L’équipe a découvert que l’impact à grande vitesse avec une autre planète serait assez puissant pour « souffler » une grande partie de l’atmosphère ainsi que la couche de glace entourant TOI-1853b. Il en résulte un corps rocheux et dense semblable aux noyaux de nos géantes gazeuses. En effet, les planètes ayant des densités rocheuses comparables à celle de l’exoplanète s’entourent progressivement d’une couche gazeuse et glacée, au cours de leur formation. « Nous avons découvert que le corps planétaire initial aurait probablement dû être riche en eau, mais a dû subir un impact géant extrême à une vitesse supérieure à 75 km/s afin de produire TOI-1853b », explique dans un communiqué l’un des auteurs de l’étude, Philip Carter, de l’Université de Bristol. Ce qui s’éloigne fondamentalement des théories conventionnelles sur la formation planétaire.

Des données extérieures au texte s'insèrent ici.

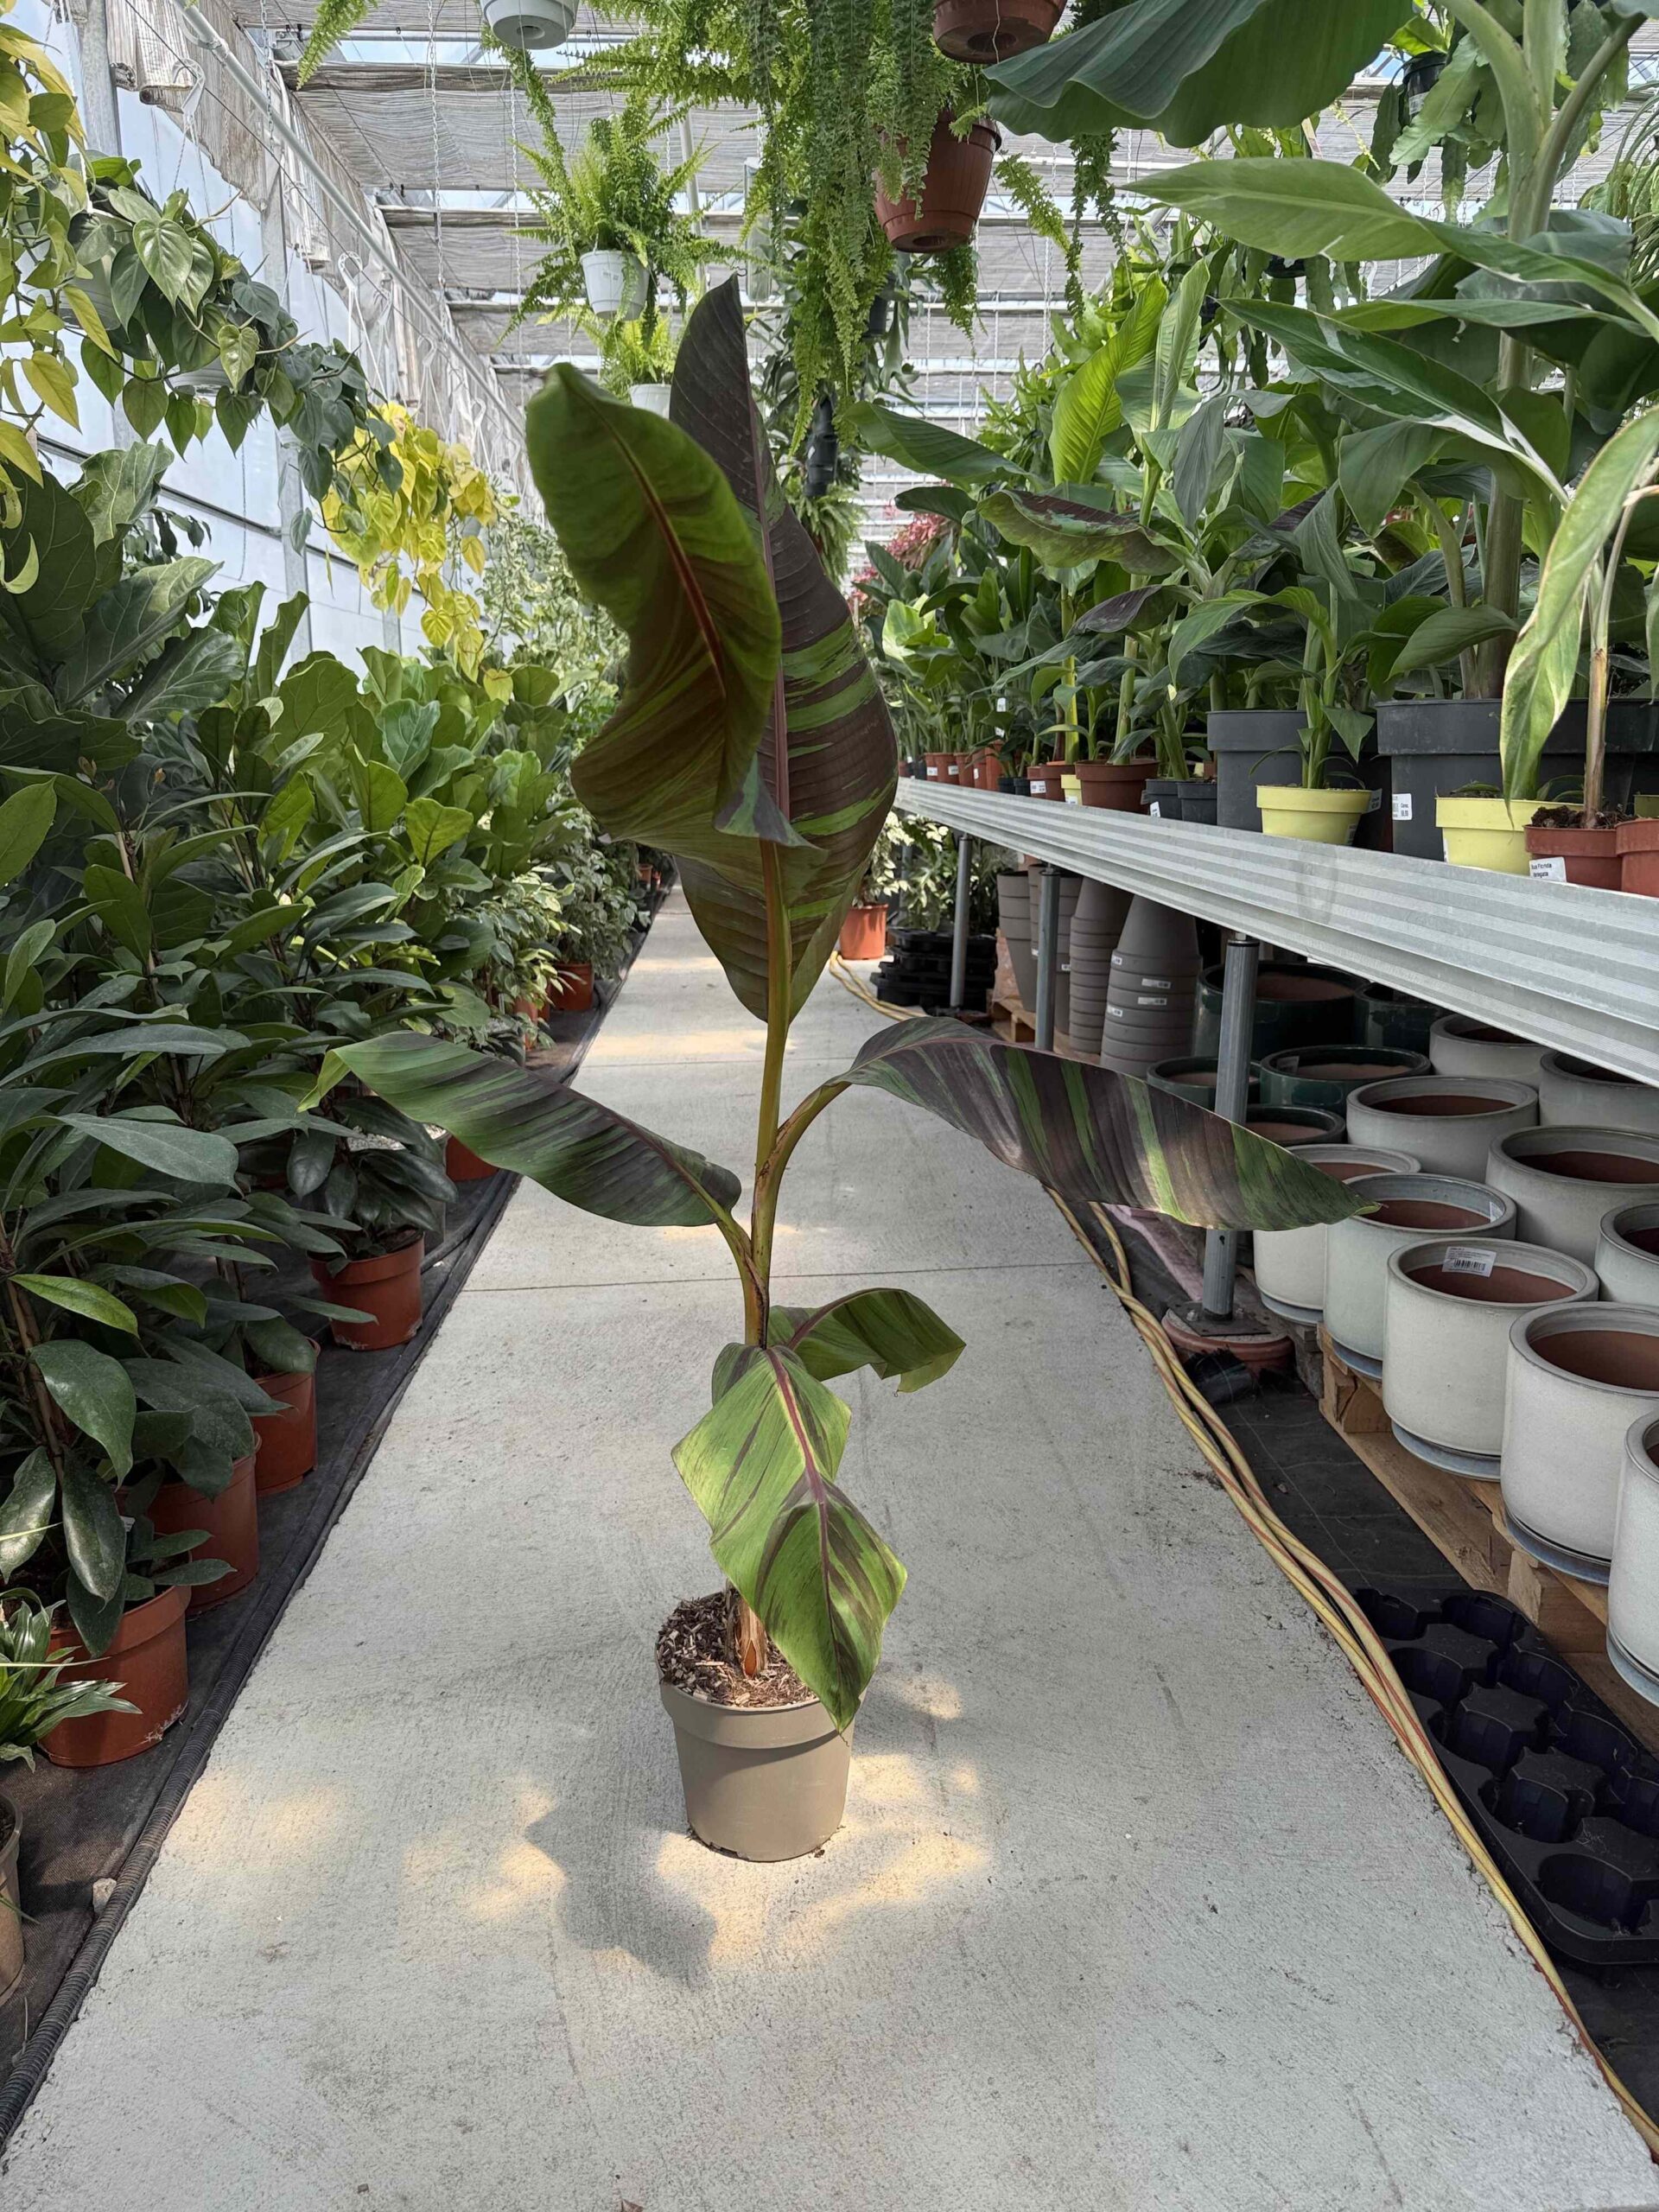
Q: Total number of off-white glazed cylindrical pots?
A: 10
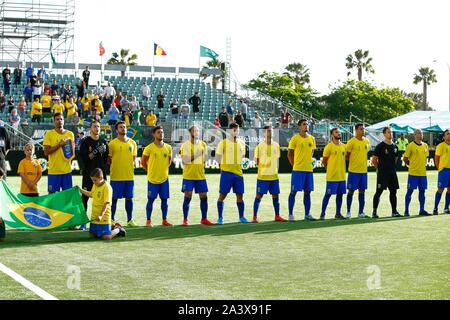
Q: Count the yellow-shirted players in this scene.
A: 11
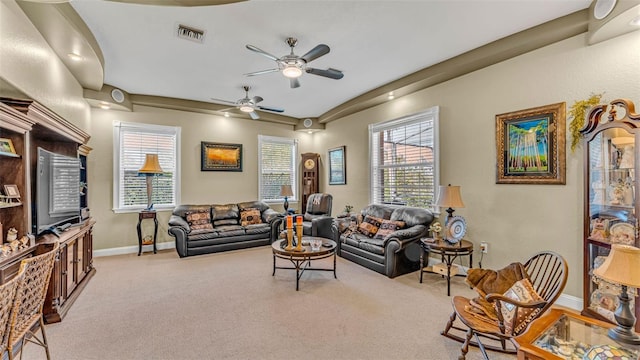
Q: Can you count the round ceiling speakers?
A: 3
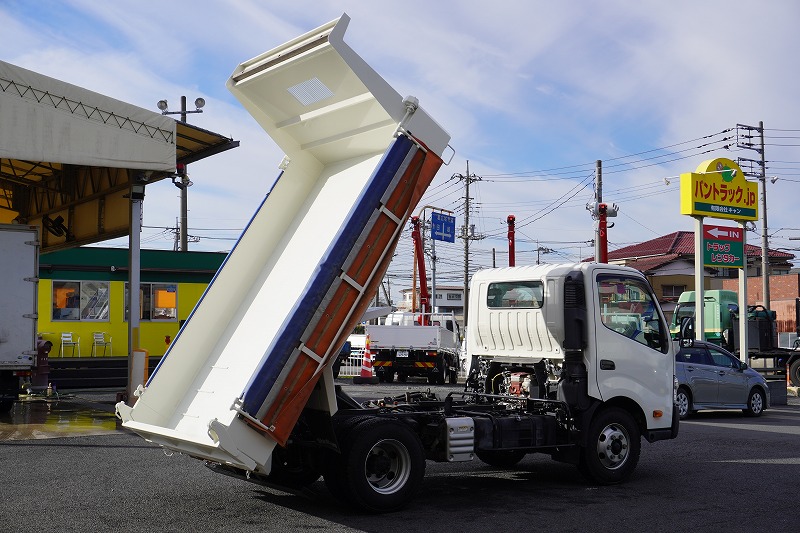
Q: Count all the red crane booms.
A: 3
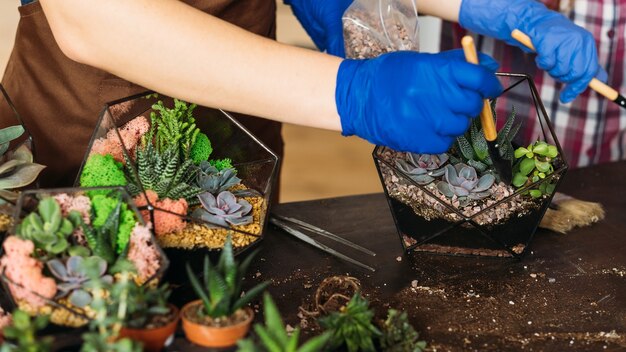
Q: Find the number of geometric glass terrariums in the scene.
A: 4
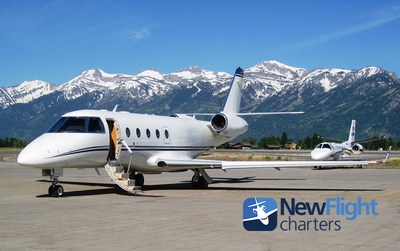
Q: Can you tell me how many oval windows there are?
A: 5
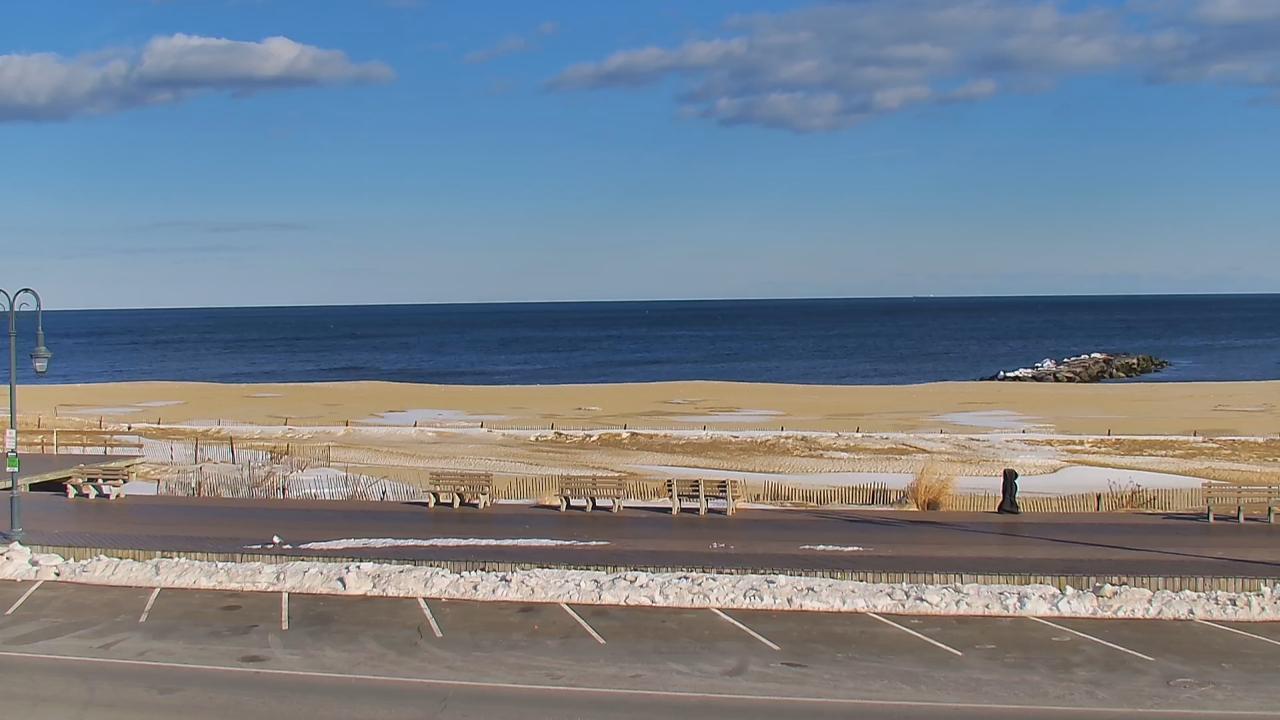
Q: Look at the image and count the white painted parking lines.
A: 9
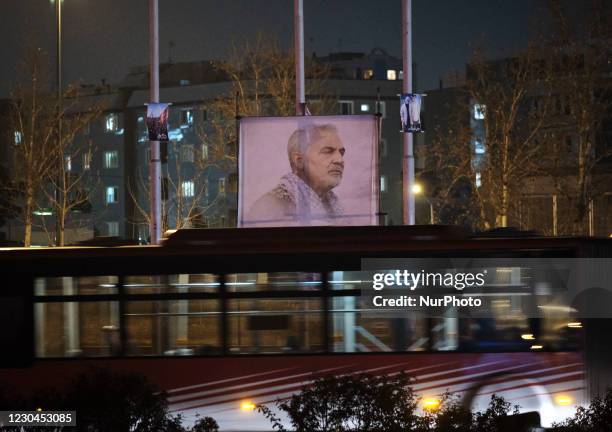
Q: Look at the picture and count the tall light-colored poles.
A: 3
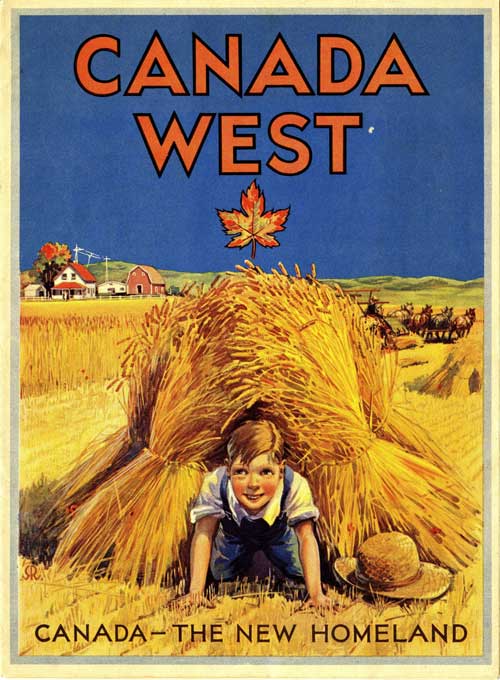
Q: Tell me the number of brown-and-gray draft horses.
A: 4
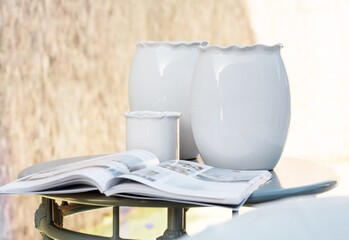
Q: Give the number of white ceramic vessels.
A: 3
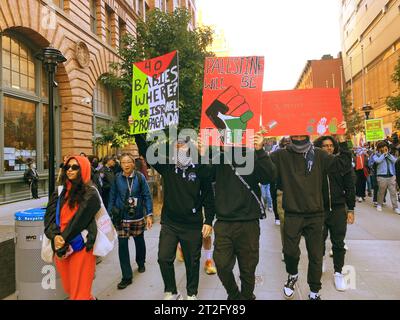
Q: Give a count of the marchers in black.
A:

Cette planète confirme la prévalence des impacts planète-planète et suggère une nouvelle perspective de recherche sur l’évolution des systèmes planétaires. Une autre exoplanète présentant de fortes simitudes avec TOI-1853b a d’ailleurs été récemment découverte, suggérant l’existence d’une population planétaire jusque-là inconnue. Baptisée TOI-332b, elle fait 3,2 rayons terrestres avec une masse de 57,2 fois celle de la Terre, pour une période orbitale de 18,72 heures. Comme TOI-1853b, elle orbite également autour d’une naine orange et possède une densité élevée de 9,6 grammes par centimètre cube.
Toutefois, « nous n’avions jamais étudié auparavant des impacts géants aussi extrêmes. Ce n’est pas quelque chose à quoi nous nous attendions », précise Zoë Leinhardt, également auteure de l’étude et affiliée à l’Université de Bristol. Davantage de recherches sont nécessaires pour affiner la précision de la simulation et confirmer l’existence de tels phénomènes. L’équipe prévoit également d’effectuer des suivis approfondis de TOI-1853b afin de détecter une éventuelle atmosphère résiduelle et d’en examiner la composition.